Driving in Morocco — The Things That Actually Matter
Morocco is one of the most rewarding countries in the world to drive — but it has a specific character that deserves honest description:
The road quality is bimodal. Morocco's main national routes (N-roads) and toll autoroutes are genuinely excellent — smooth, well-signed, and comparable to southern European standards. The secondary roads (R-roads and P-roads) in mountain and rural areas vary from acceptable to extremely challenging. The Tizi n'Tichka pass through the High Atlas (connecting Marrakech to Ouarzazate) is dramatic, beautiful, and requires concentrated driving on the hairpin sections.
Animals on roads are not metaphorical. Donkeys, goats, camels, and dogs are active participants in Moroccan road traffic, particularly in rural areas. Drive at a speed that allows you to stop for an obstacle that appears around a corner. This is not an exaggeration — it is the practical reality of the roads outside major cities.
Fuel in the south. Between Zagora and M'Hamid in the Draa Valley, and in the Saharan fringe regions, fuel stations are present but not abundant. Fill up in every town of any size if you're heading into remote areas.
Yes. European license holders — including French, Spanish, Italian, and German nationals — require an International Driving Permit to drive legally in Morocco. The Gendarmerie Royale enforces this requirement at highway checkpoints throughout the country. Driving without one risks fines and potential delays at checkpoints.

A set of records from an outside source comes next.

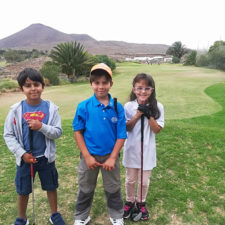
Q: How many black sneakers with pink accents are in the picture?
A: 2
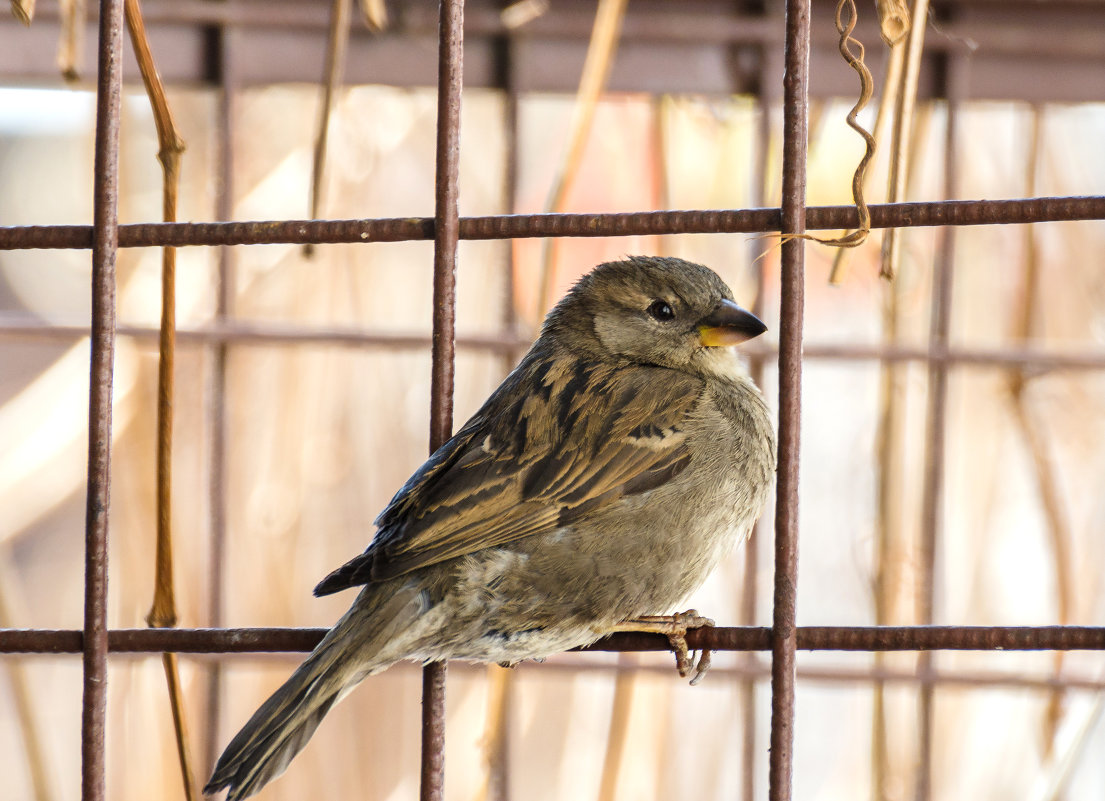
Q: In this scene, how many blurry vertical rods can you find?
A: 4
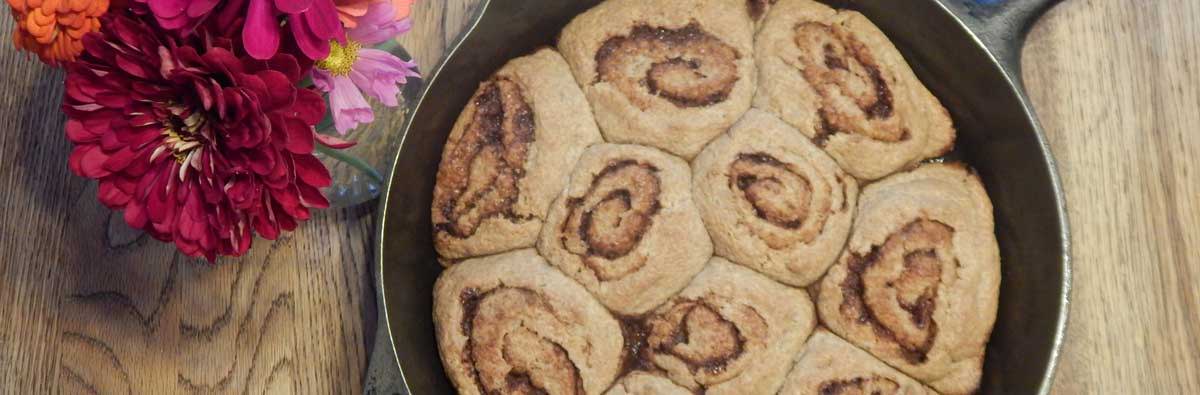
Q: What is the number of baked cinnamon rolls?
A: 10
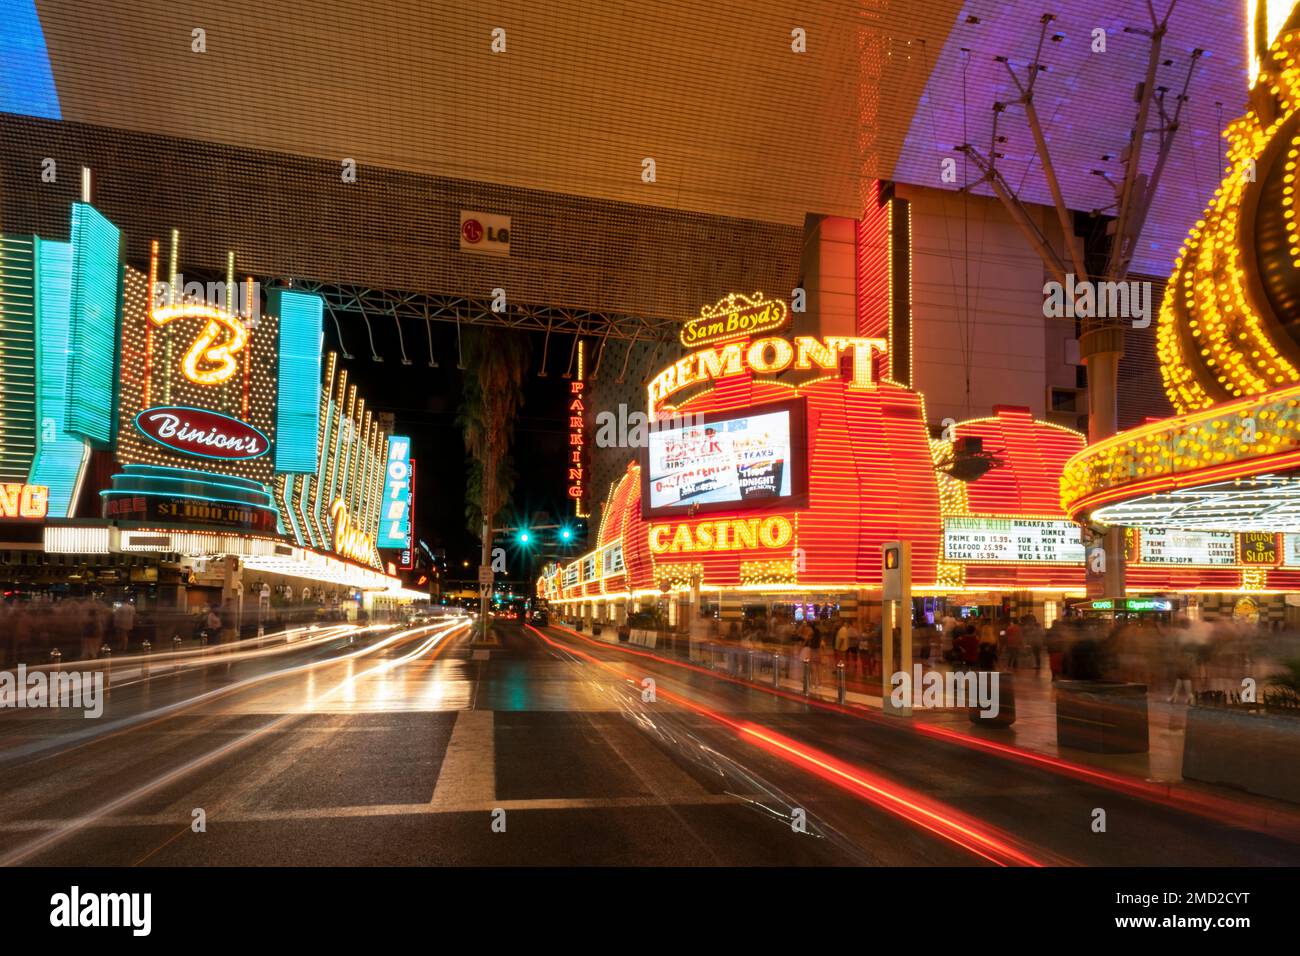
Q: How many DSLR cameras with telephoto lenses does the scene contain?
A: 0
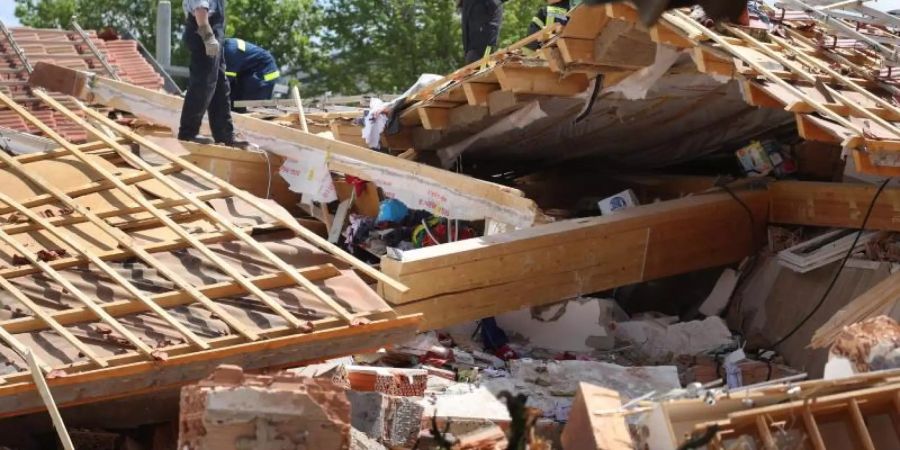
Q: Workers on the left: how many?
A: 2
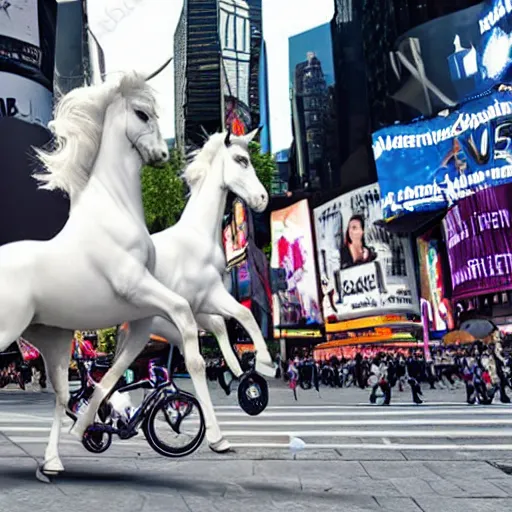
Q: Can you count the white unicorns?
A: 2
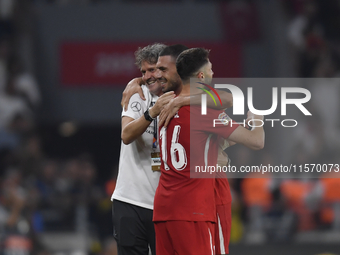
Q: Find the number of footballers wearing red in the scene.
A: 2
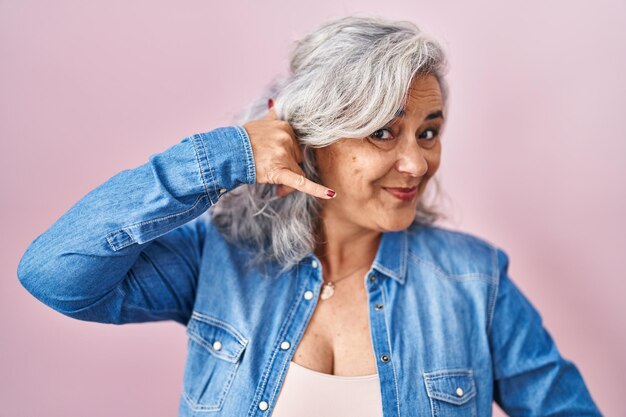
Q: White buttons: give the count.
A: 6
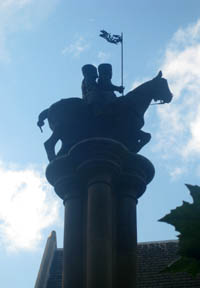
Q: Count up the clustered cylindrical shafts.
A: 3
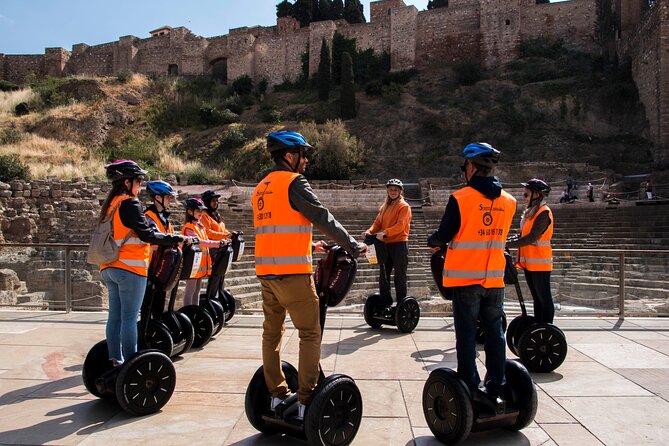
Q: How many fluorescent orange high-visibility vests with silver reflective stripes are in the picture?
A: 6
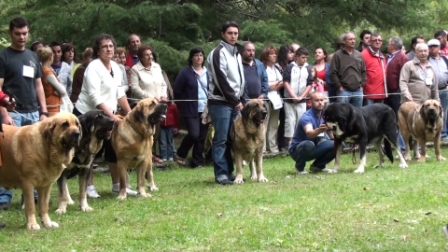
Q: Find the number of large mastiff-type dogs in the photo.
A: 6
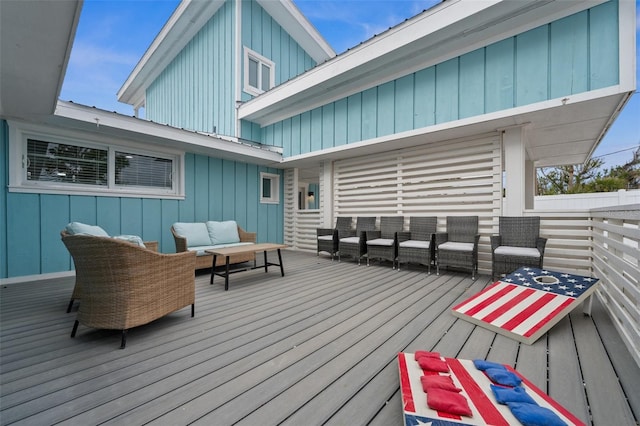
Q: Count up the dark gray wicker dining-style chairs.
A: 6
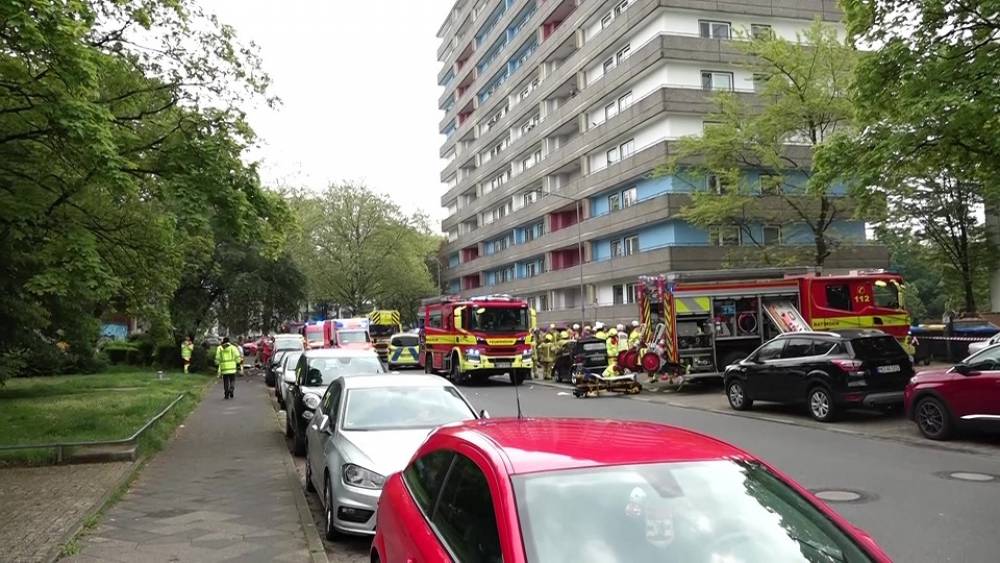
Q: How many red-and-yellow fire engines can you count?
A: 2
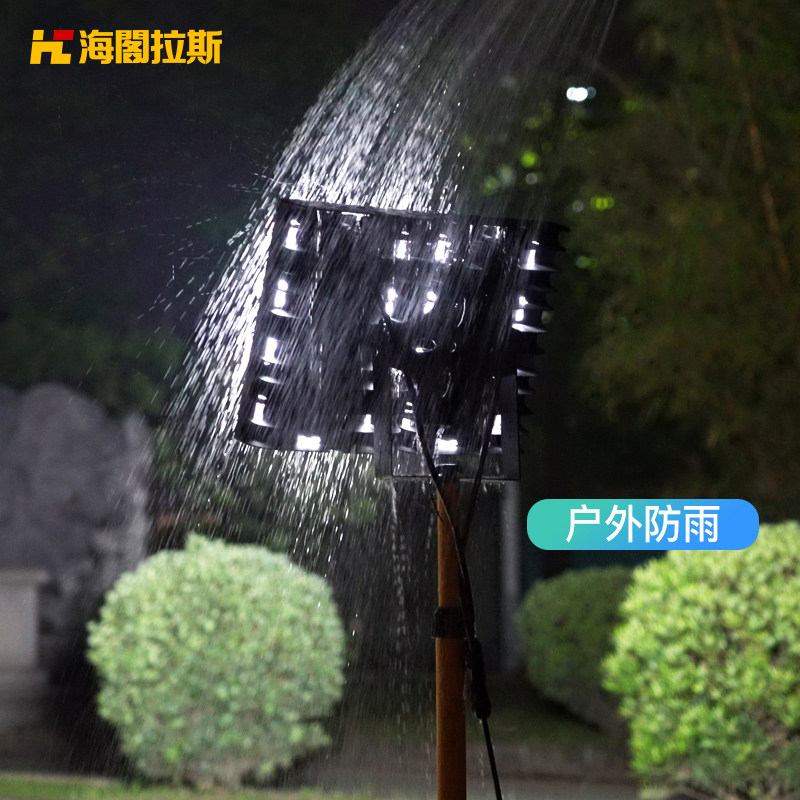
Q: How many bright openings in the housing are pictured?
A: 15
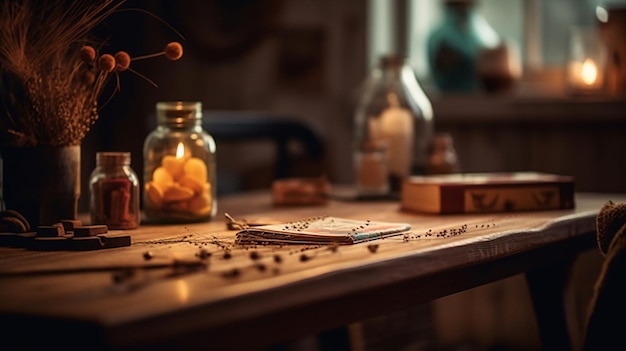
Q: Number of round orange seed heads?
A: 4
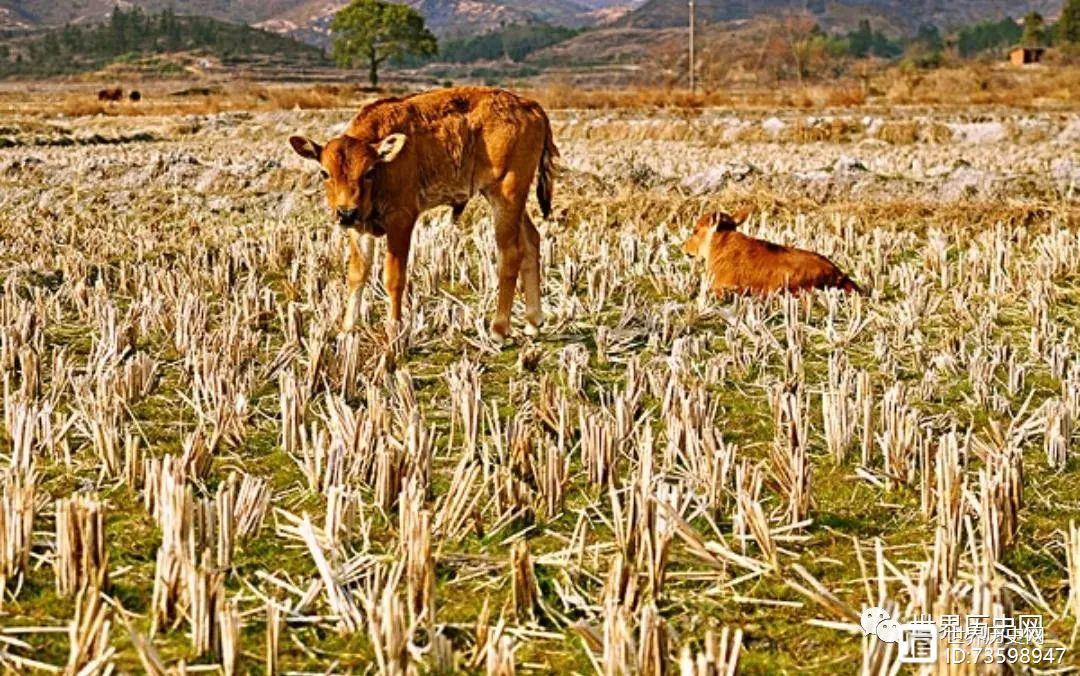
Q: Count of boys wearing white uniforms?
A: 0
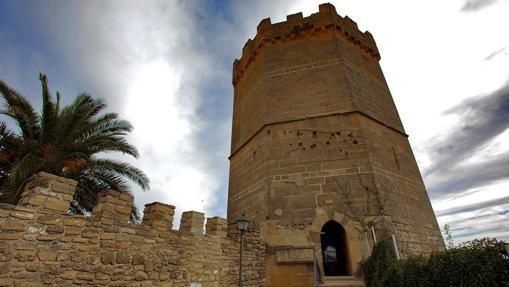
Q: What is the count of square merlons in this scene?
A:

The Sahara — Worth Every Document
We drove to Merzouga, parked the Duster at a desert camp, and watched the sun rise over the Erg Chebbi dunes. The color sequence — from flat grey to deep orange to blinding gold — took about twelve minutes. There was silence except for wind over sand.
Two gendarmerie checkpoints on the road to Merzouga, both passing in under two minutes with our IDPs. Two fines on the way there, two frictionless clearances on the way back. The difference between the two experiences was a 20-minute online application and €45 spent before we left Paris.
Morocco will test your driving. The checkpoints will test your documentation. Be ready for both.